PROVIDED DATA:
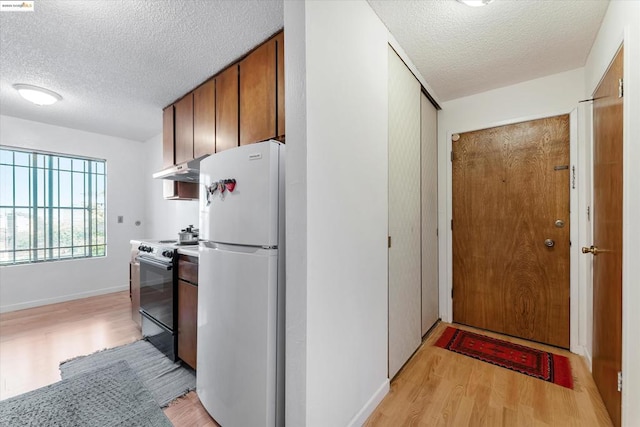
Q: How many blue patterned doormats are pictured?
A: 0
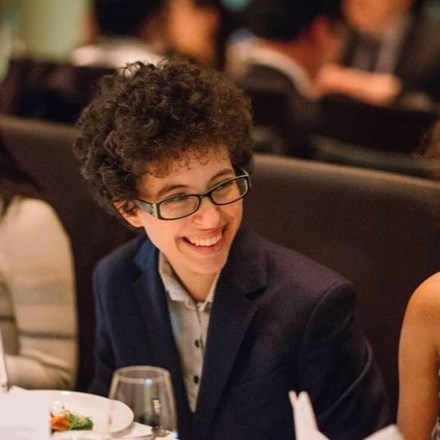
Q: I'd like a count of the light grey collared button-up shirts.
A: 1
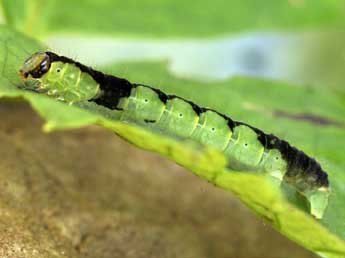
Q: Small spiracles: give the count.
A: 6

WHAT YOU HAVE TO DO:
From the entries above, output every line exactly and omit any image.

WRITTEN ANSWER:
Q: How many blue patterned doormats are pictured?
A: 0
Q: I'd like a count of the light grey collared button-up shirts.
A: 1
Q: Small spiracles: give the count.
A: 6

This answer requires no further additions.